Tips To Reduce Public Speaking Anxiety

By Bessie D. Burton

Why does trying to speak another language make us so nervous? It's incredible how someone can be brilliant in other highly complex subjects and have panic attacks when they have to learn another language. This is so common that there is even The Foreign Language Classroom Anxiety Scale (FLCAS). So how can you overcome this common problem? Below are a few ideas that could help.Learning another language is hard and feeling nervous about learning it is normal. It's like having to give a presentation about what you've learned every day. That's not expected in any other subjects. You are often given weeks or at least days to prepare to present in other circumstances. Learning a language is different in so many ways.

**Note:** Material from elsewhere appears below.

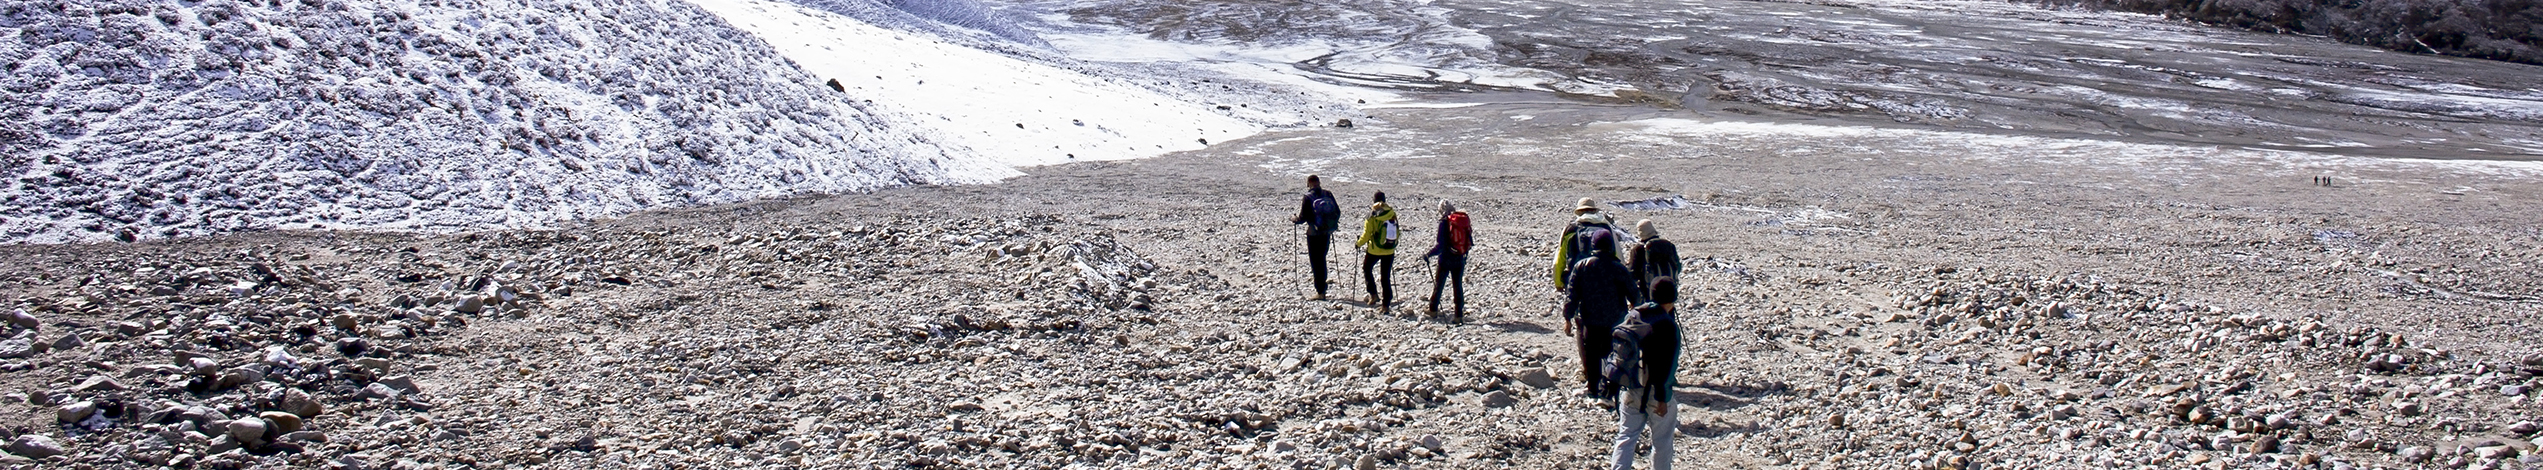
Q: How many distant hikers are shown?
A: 3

It's critically important to feel comfortable with the people around you, particularly when you are learning. Make sure you have a teacher who is supportive and helpful. If not, find a new one.Role playing is one of the most helpful things you can do to reduce your speaking anxiety. As I mentioned in item one, speaking a foreign language is like having to present constantly. When I have to give a presentation at work, I prepare extensively to help me feel more comfortable, including scripting and rehearsing it as many times as I can. The same steps can be applied to language. What are some common conversations that you have that you can script and rehearse?Practice is the key to all language acquisition, but you don't always have someone to practice with. Also, if you are suffering from anxiety, you may not have the nerve and motivation to practice with another person. A way to practice on your own is to narrate your activities. When you are getting dressed in the morning, try saying the steps out loud, like "I'm going to take a shower" and "I'm putting on my shirt".Sometimes identifying what triggers your anxiety can be a big step in controlling it. Try and keep a journal of when you feel anxious. Is it a certain person that makes you nervous? Is it a certain situation?What I am going to teach you here is the fact that there is a physical reason for our feeling frightened when put into a position to speak in public. That reason is our body's perception that speaking in front of others is a "threatening situation" that demands the over-creation of adrenalin. And it is the over-creation of adrenalin that gives us our symptoms of feeling frightened.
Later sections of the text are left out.